No dia 03 de março de 2023 - seis dias antes da "Maratona de 11 shows do Coldplay" começar -, eu estava com meu ingresso comprado para ver Deus no teatro nos EUA e ingressos para vê-lo novamente, mas dessa vez com toda a banda - ou parte dela, já que o baterista não participou dos shows na Sphere - em Las Vegas. O ano dos shows!


Não falei para ninguém que eu iria. Só disse para meus chefes na época - que felizmente entenderam minha ausência de três dias - e para meus amigos de banda para que não marcassem nenhum compromisso no período. Do mais, fiz meu charminho nas redes sociais quando, do nada, apareci na Times Square fazendo graça.


Mas eu não estava sozinho. Minha amiga de fila de U2, Mari Teixeira, saiu do Rio de Janeiro e, depois de um rápido encontro no aeroporto de Guarulhos, me encontrou na terra do Tio Sam para se aventurar comigo em mais uma fila atrás daquele irlandês dono do mundo. Nosso plano era pedir para que ele autografasse nossos exemplares do seu livro de memórias. Uma tarefa fácil para quem já havia conseguido os óculos do altíssimo.
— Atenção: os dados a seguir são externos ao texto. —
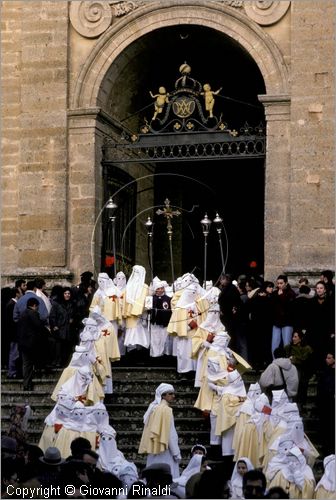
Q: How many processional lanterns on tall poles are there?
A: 4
Eu e Mari em busca de um autógrafo de Deus nos nossos exemplares da Bíblia
Eu e Mari em busca de um autógrafo de Deus nos nossos exemplares da Bíblia

Mas não foi. Primeiro que não foi só eu e Mari quem tivemos essa brilhante ideia. Todos os fãs mais fervorosos de U2 também queriam o nome de Deus escrito por ele próprio em alguma página de seus livros. Assim que chegamos, nos deparamos com uma fila. Nota: sempre haverá filas nos shows do U2 em qualquer lugar do planeta e elas sempre serão um perrengue.


Nós não assistiríamos ao show daquela noite de 03 de maio. Nossos ingressos eram para o espetáculo do dia seguinte. Então resolvemos ficar na fila fazendo vigília para tentarmos a sorte de, no caso dele aparecer, ganharmos um dos poucos autógrafos que ele costumava disponibilizar quando aparecia na Amsterdam Street, na porta dos fundos do Beacon Theatre, em Nova York.
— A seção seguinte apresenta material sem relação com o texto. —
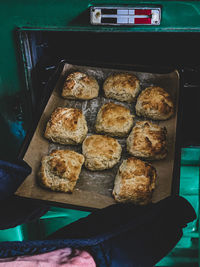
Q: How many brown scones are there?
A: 9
Havia rumores de que ele viria mais cedo, na parte da tarde, para ensaiar. Outros rumores davam conta de que ele só chegaria meia hora antes do show e entraria direto sem tempo para falar com ninguém. Acontece que o Bono mora no final da rua 74, uma reta virando a esquina da que estávamos. Daria para ele ir caminhando de sua mansão até o teatro, mas sua fama não deixa que ele ande despretensiosamente pelas ruas da cidade mais movimentada do mundo.


Horas de espera na fila encarando um frio que já se fazia presente quando movimentos de seguranças começaram a acontecer na rua onde estávamos. Barricadas foram improvisadas do outro lado da rua, carros pretos foram estacionados estrategicamente para impedir o fluxo do trânsito, a multidão começou a se agitar. Bono estava chegando. E chegou.


Eu e Mari estávamos há uns dez metros do iníco da fila (que ficava ao lado da porta que dava acesso aos fundos do teatro). Estávamos no limite do que os seguranças chamaram de "fim da fila", mesmo tendo metros e metros de pessoas atrás de nós. O esquema era para que o Bono fosse até onde estávamos e voltasse rumo à porta. Dito e feito.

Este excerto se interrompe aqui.